Nice! No taxes on this deal.
Pay
No Income Taxes Ever
If
you hang on to the apartment building until you depart this planet, the
deferred gain will be eliminated from federal income taxes thanks to the
date-of-death basis step-up rule. Under the date-of-death rule, the tax code
steps up the basis of the building to its fair market value as of the date of
your death.
Example. You die. Your
heirs inherit the building at its new stepped-up basis. They sell the building
for its date-of-death fair market value. Presto, no income taxes.
Of
course, you do need to consider estate taxes if your estate is greater than
$11.4 million.
Know These Tax Rules If Your
Average Rental Is Seven Days or Less
If
you own a condominium, cottage, cabin, lake or beach home, ski lodge, or
similar property that you rent for an “average” rental period of seven days or
less for the year, you have a property with unique tax attributes.
Seven days
example.
Say you have a beach home and you rent it 15 times during the year, for a total
of 85 days. Your average rental is 5.7 days. That’s an average of seven days or
less for the year.
The
right type of beach home or vacation cottage can produce great tax results when
the average rental period is seven days or less. But it’s tricky because when
the average rental period is seven days or less, the property is not a rental
property as defined by the tax code. Instead, the property is a commercial
hotel type property that you report on Schedule C of your tax return if you
provide services in connection with the rentals, or
a
weird in-limbo property that you report on Schedule E when you don’t provide
services.
If
the property shows a loss, you can deduct that loss on either Schedule C or
Schedule E if you can prove that you materially participate. With the
seven-days-or-less-average rental, you likely have only two ways to materially
participate:
1.
The
combined participation by you and your spouse constitutes substantially all the
participation in the seven-days-or-less-average rental activity when you
consider all the individuals who participated (including contractors).
2.
The
combined hours of participation by you and your spouse in the
seven-days-or-less-average rental activity are (a) more than 100 hours and (b)

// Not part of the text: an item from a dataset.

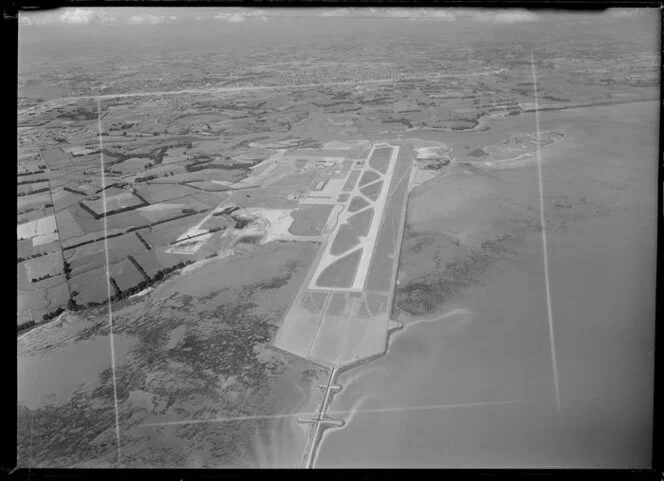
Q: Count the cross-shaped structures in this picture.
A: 2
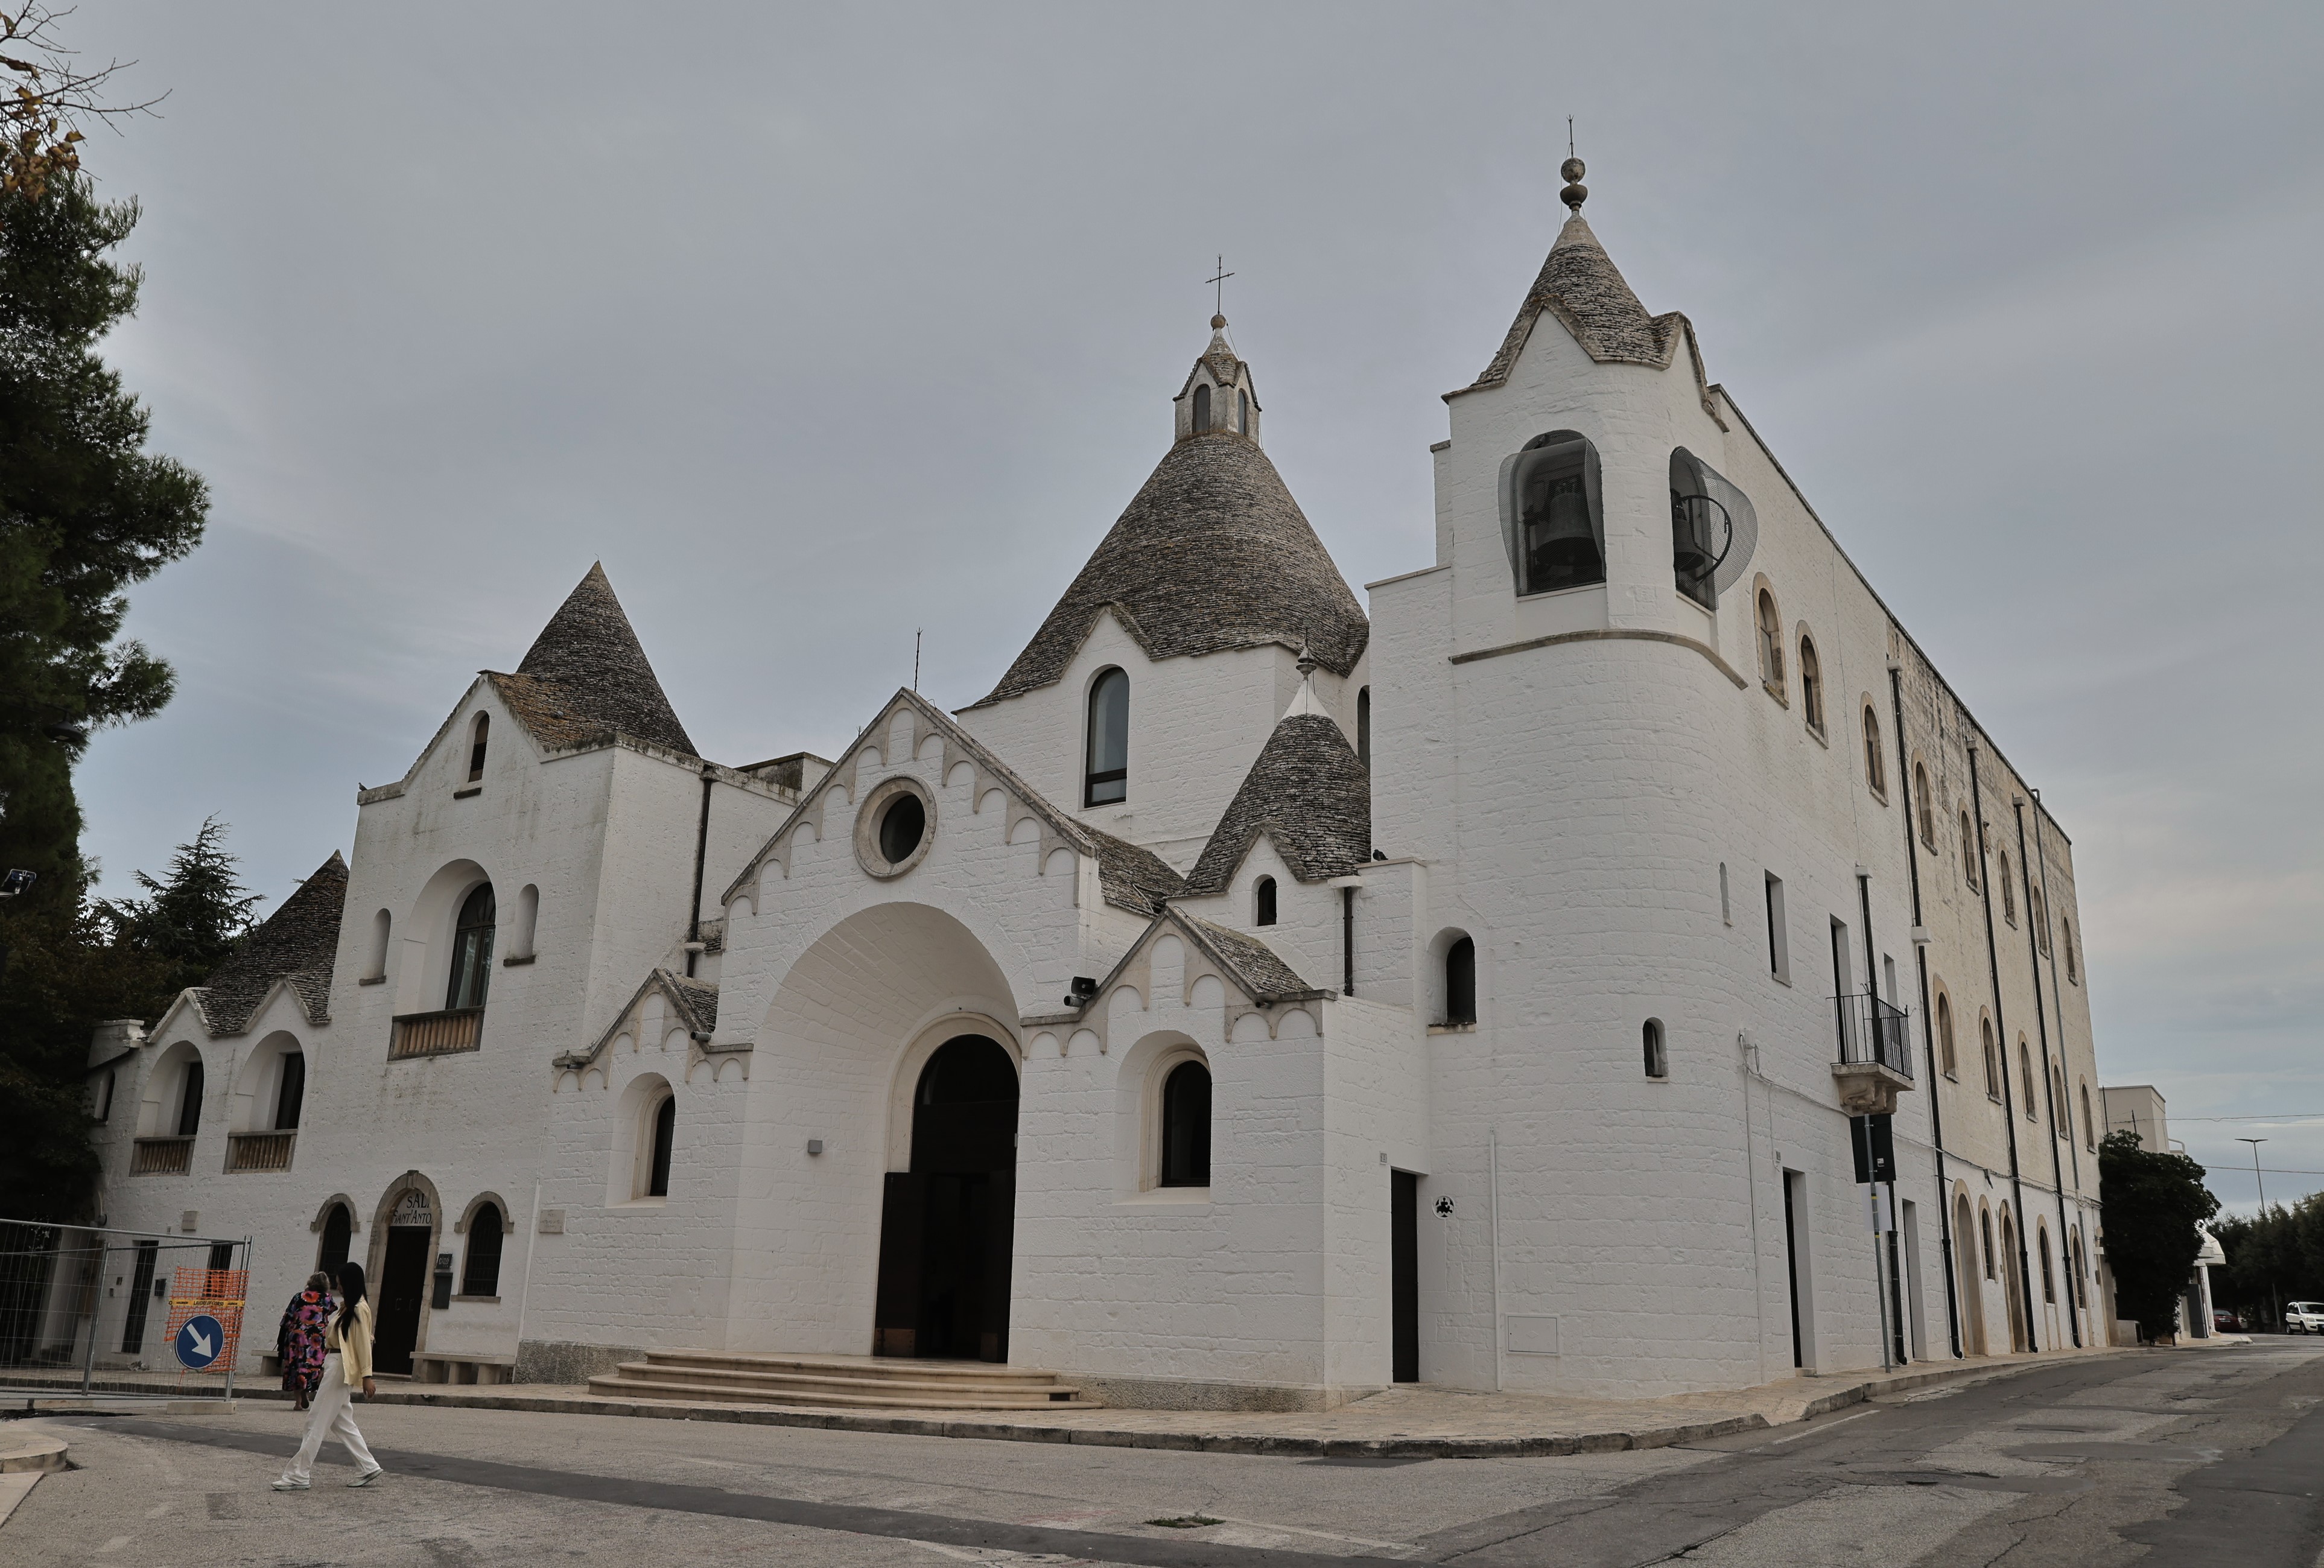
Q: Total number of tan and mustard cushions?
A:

more hours than the participation of any other individual.
Example. Your
seven-days-or-less beach rental produces a $20,000 tax loss for the year. On
this rental, you spend 65 hours during the year. No other person works on the
rental. You materially participate in this rental, and the $20,000 is
deductible—period (regardless of its location on Schedule C or E).
If
you have a profit on the rental, you likely have a Section 199A deduction when
you report the rental on Schedule C as a business. Although not deemed a
business by Schedule E reporting, the Schedule E rental could rise to the level
of a business as defined for the Section 199A deduction.
Avoid This S Corporation Health
Insurance Deduction Mistake
If
you own more than 2 percent of an S corporation, you have to do three things to
claim a deduction for your health insurance:
1.
You
must get the cost of the insurance on the S corporation’s books.
2.
Your
S corporation must include the health insurance premiums on your W-2 form.
3.
You
must (if eligible) claim the health insurance deduction as an above-the-line
deduction on Form 1040.
The
three-step health-insurance procedure also applies under attribution rules (and
this could be a surprise) to your spouse, children, grandchildren, and parents
if they work for your S corporation, even if they don’t own a single share of S
corporation stock directly.
You
need to get this S corporation health-insurance thing right. Without the W-2
treatment, the S corporation does not get a tax deduction.
With
the correct W-2 treatment, the more than 2 percent shareholder who finds the
health insurance premiums on his or her W-2 can claim the self-employed health
insurance deduction on Form 1040, provided he or she is not eligible for
employer-subsidized health insurance through another job or a spouse’s job.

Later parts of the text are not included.